───── RECORDS PROVIDED
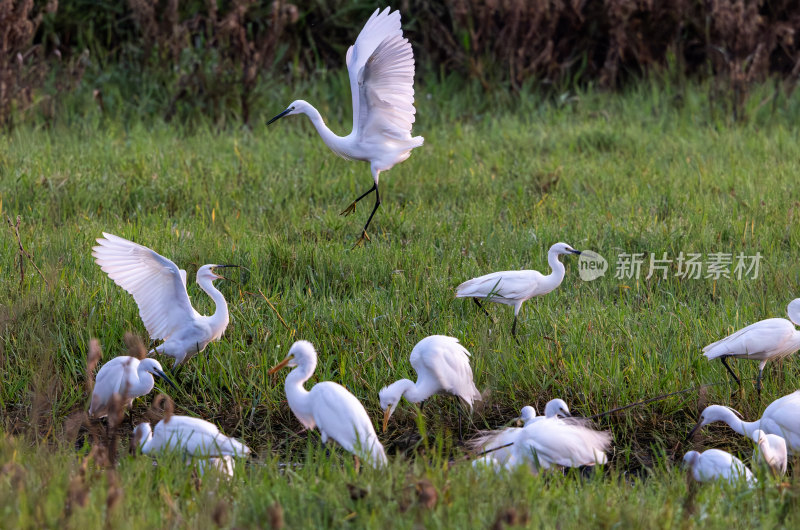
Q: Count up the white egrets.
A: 13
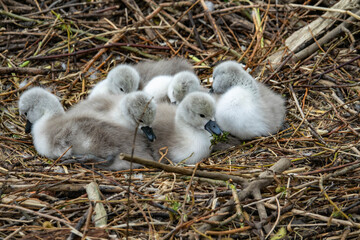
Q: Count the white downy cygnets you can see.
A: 6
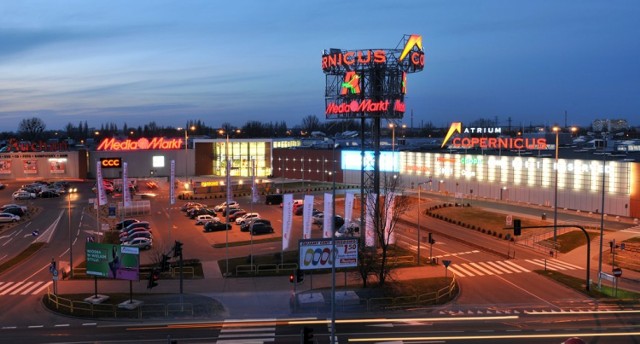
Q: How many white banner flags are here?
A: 11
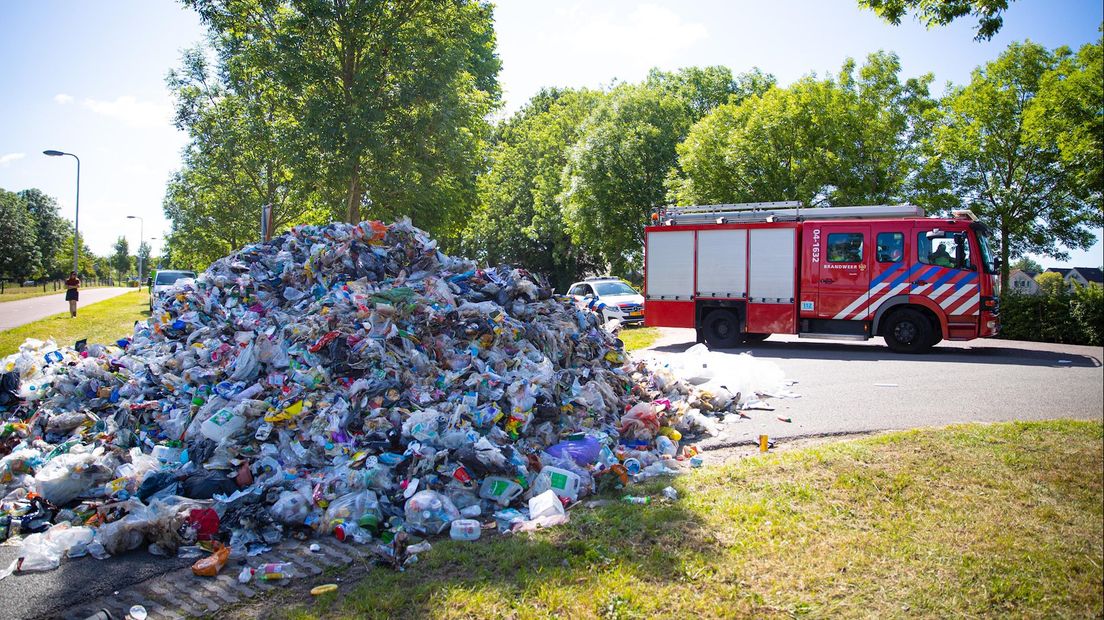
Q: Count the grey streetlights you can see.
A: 3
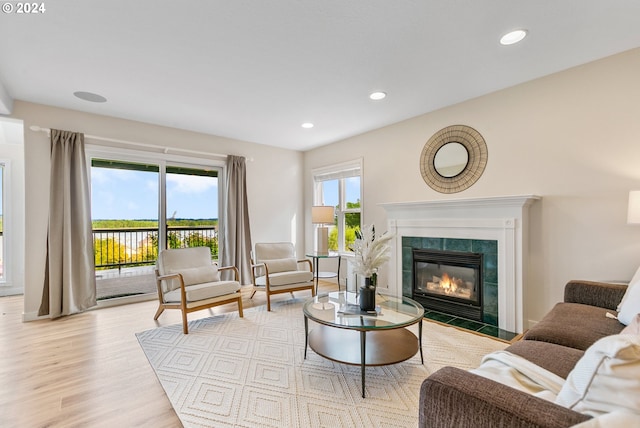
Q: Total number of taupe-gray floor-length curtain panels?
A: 2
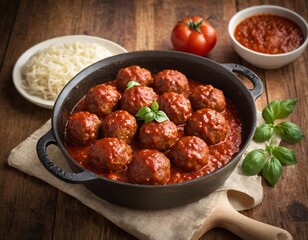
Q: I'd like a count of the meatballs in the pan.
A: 13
──────────
YOUR OBJECTIVE: Would you copy each line of the records that contains "white"?

SOLUTION TO THIS PROBLEM:
Q: Count up the white egrets.
Q: Count the white downy cygnets you can see.
Q: How many white banner flags are here?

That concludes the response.